## Your goal
Scan the data below for the string "panels". Copy every line where it appears.

## Data for this exercise
# # # # #

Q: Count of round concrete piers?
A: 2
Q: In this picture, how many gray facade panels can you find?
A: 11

# # # # #

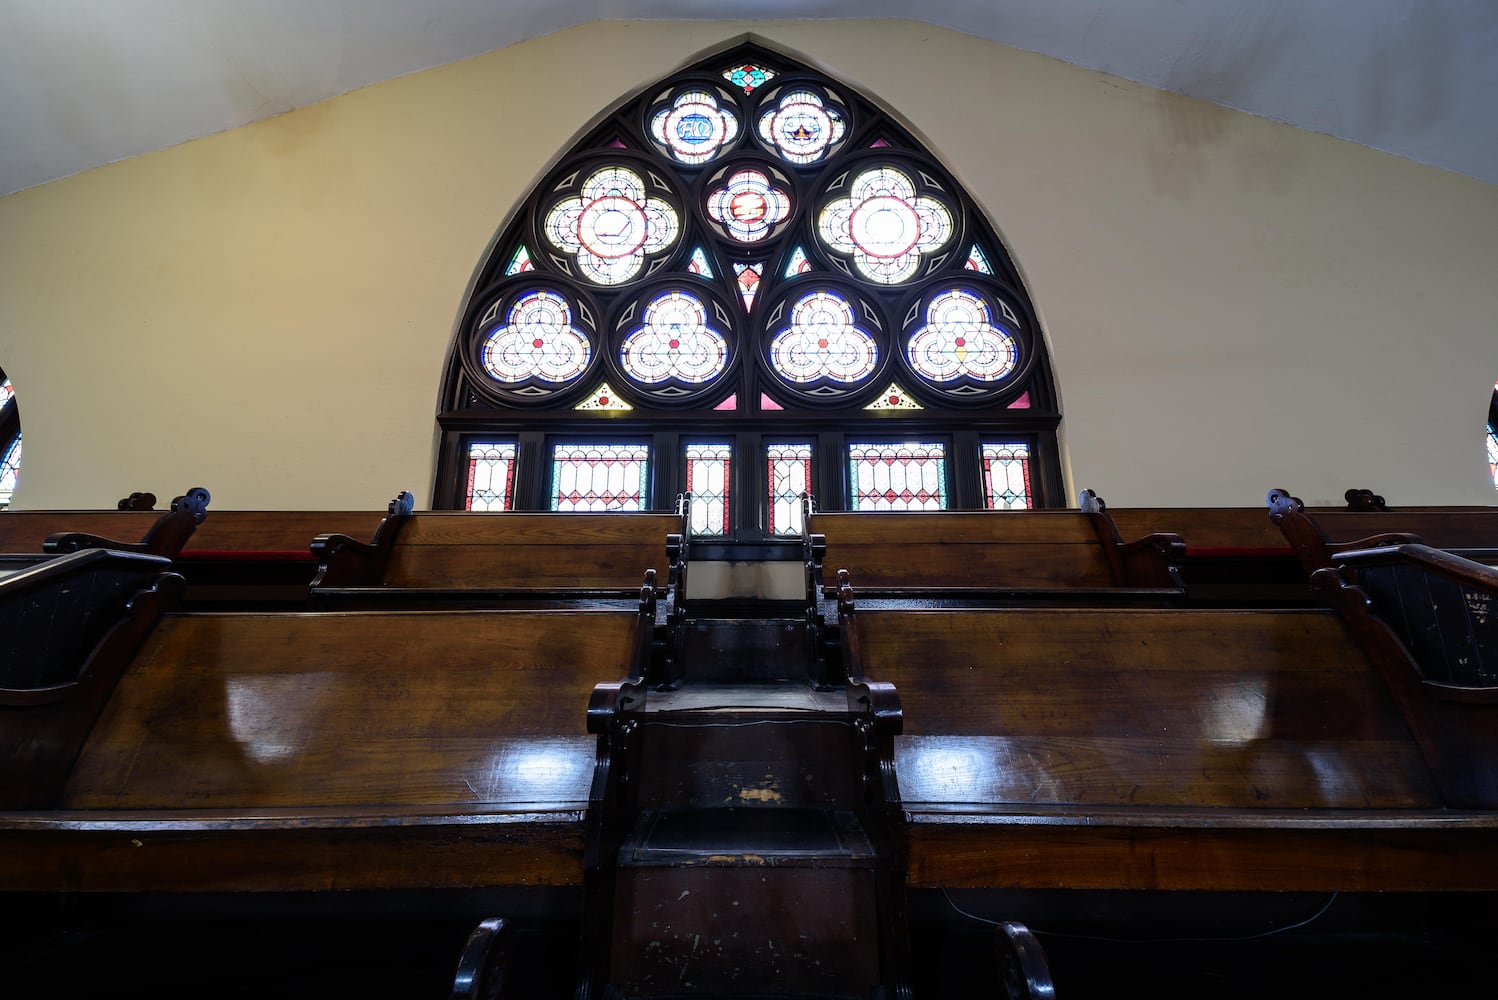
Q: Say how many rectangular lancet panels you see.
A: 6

# # # # #

## Response
Q: In this picture, how many gray facade panels can you find?
Q: Say how many rectangular lancet panels you see.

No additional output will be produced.